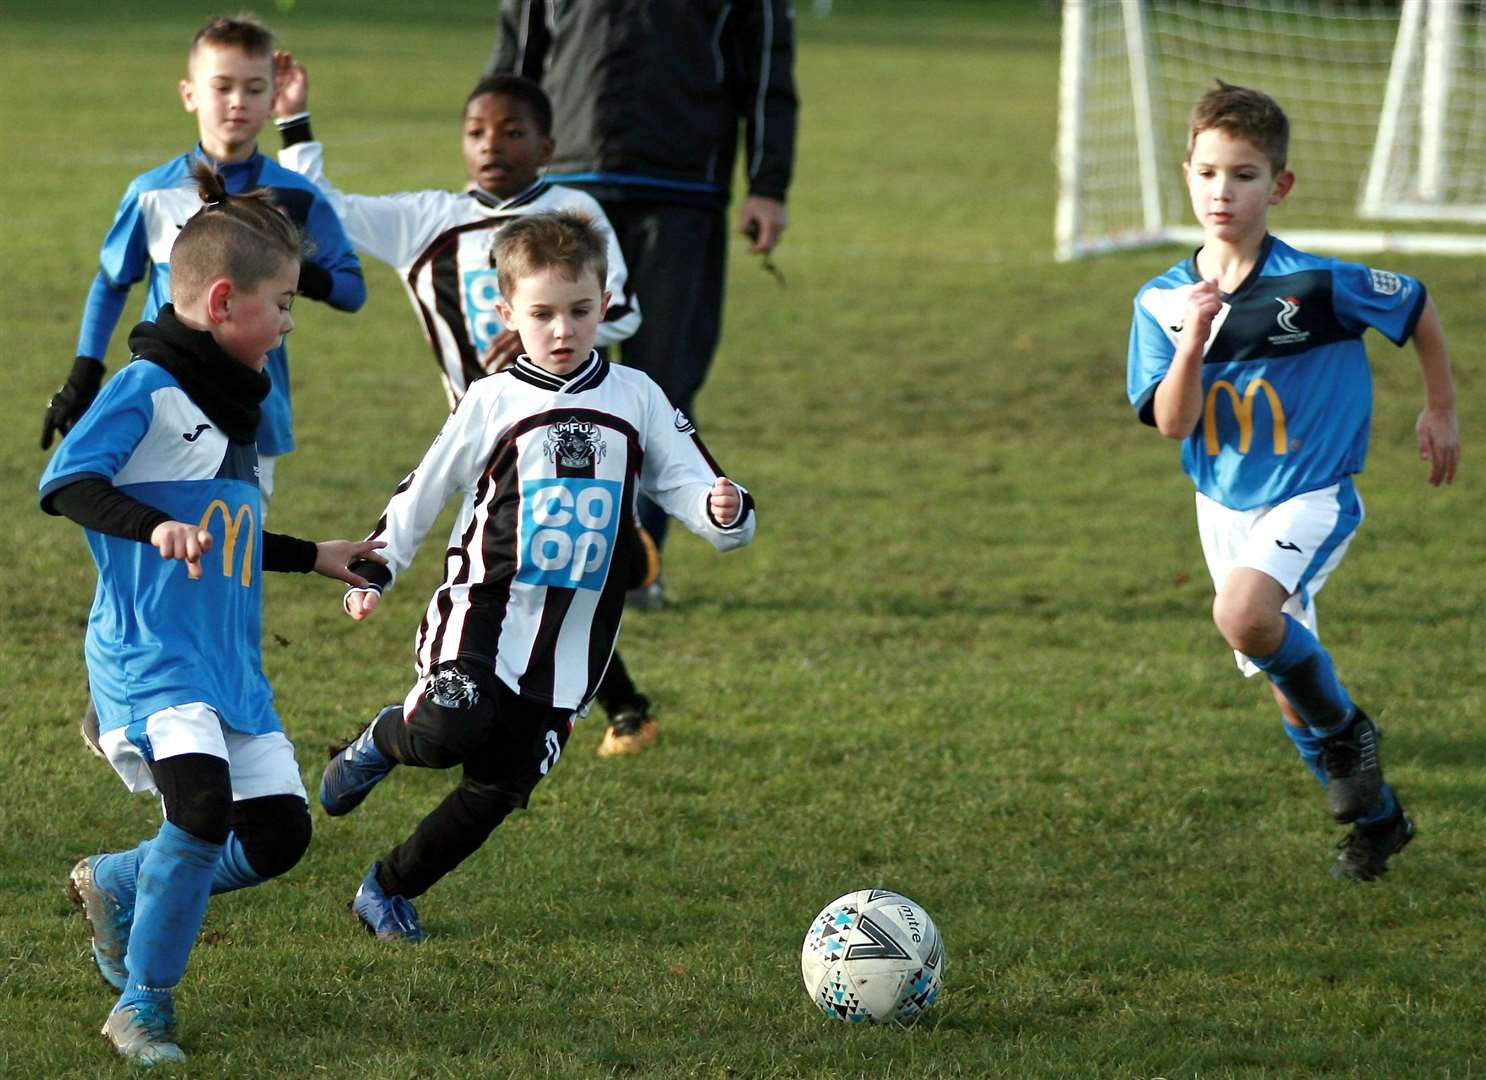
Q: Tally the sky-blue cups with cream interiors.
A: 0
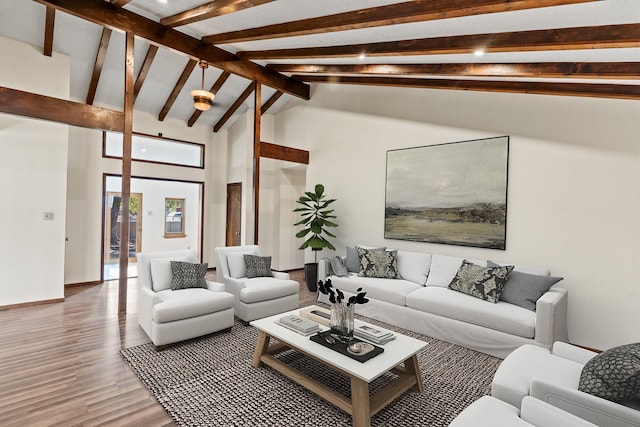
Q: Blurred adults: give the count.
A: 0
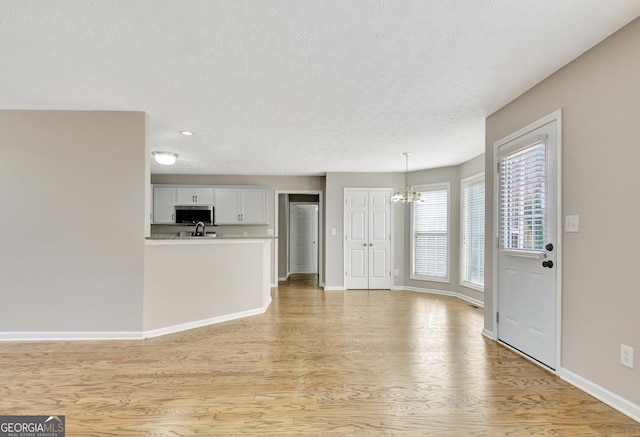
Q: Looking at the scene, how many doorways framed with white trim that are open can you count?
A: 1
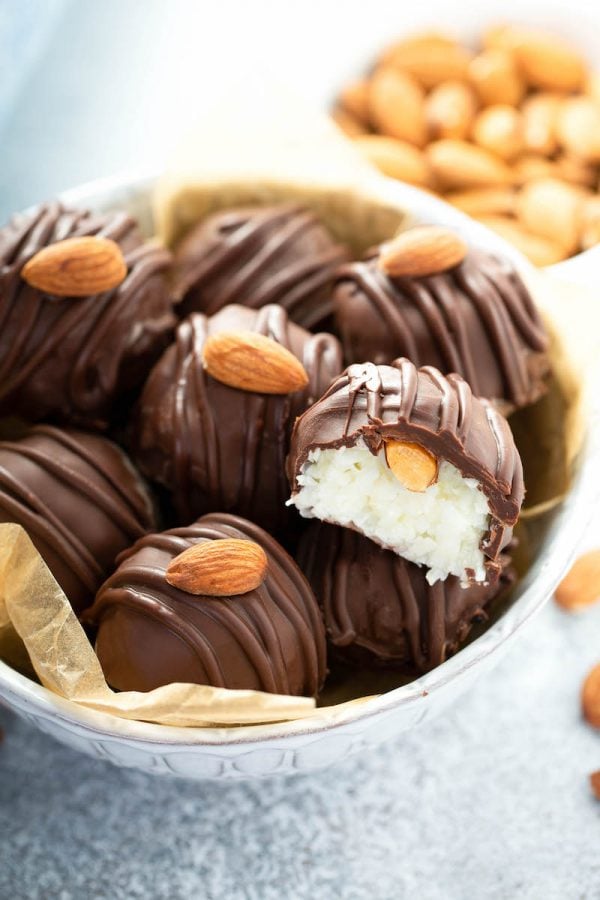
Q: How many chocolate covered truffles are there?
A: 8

◇ ◇ ◇

▸ **Work order**: Search the records for the word "count" and return every line that holds it.

▸ **Your response**:
Q: Blurred adults: give the count.
Q: Looking at the scene, how many doorways framed with white trim that are open can you count?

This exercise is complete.